Quantitative data measures a certain number or amount of data. For example, in the
histogram above, the “Number of Candies per Bag” values were grouped into categories
such as “20-29.999” or “30-39.999”. This would represent a categorical variable. An
example of quantitative data would be a five-number summary because it shows exactly
where the data is without putting it into groups. For categorical data, bar graphs, box
plots, and pie charts would make the most sense to use because they provide a visual
representation to compare the sizes of each category. Histograms and stem-and-leaf plots
would represent quantitative data because they show shapes of distributions.
Calculations that use numerical values to show a measurement would represent
quantitative data because these numbers are strictly used to show data. The purpose of
quantitative data is to show numbers. Calculations that put individual data into several
groups would represent categorical data because they are used to show the significance
of the groups. The purpose of categorical data is to show the data in groups.
Part 4
For the final part of the skittles project, we used the population proportion of yellow
candies and the population mean number of candies per bag to find confidence intervals
for each.
1. Construct a 99% confidence interval estimate for the population proportion of
yellow candies.
(0.1776, 0.2389)
With 99% confidence, the proportion of yellow candies is between 0.1776 and 0.2389.
2. Construct a 95% confidence interval estimate for the population mean number of
candies per bag.
With 95% confidence, the mean number of candies per bag is between 50.905 and 59.761.
3. Discuss and interpret (with complete sentences) the results of each of your interval
estimates.
For the confidence interval estimate of the population proportion of yellow candies, it
estimates a range of about how many yellow candies will be found in a bag of skittles
compared to the total amount of candies. The data showed that with 99% confidence, the
proportion of yellow candies compared to other candies will be between about 18% and
24%.
For the confidence interval estimate of the population mean number of candies per bag, it
measures the level of confidence that the mean number of candies per bag will fall in a
certain interval. The data showed that with 95% confidence, the mean would
approximately fall between about 50.9 and 59.8 candies per bag.

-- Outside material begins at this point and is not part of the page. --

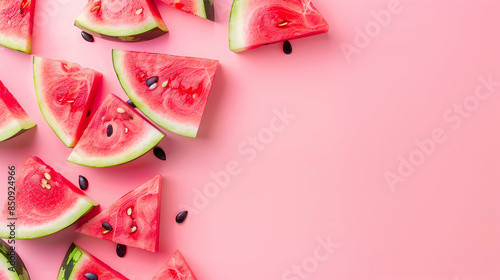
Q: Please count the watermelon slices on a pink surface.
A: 13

4. In a well written and thoughtful paragraph, explain in general the purpose and
meaning of a confidence interval.
Summary
From this project, I learned how to incorporate different parts of statistics into one topic:
skittles. Each part of this project allowed me to use the same class information to find
different statistics.This taught me that statistics can be used over a wide variety of topics
and can provide diverse information about these topics.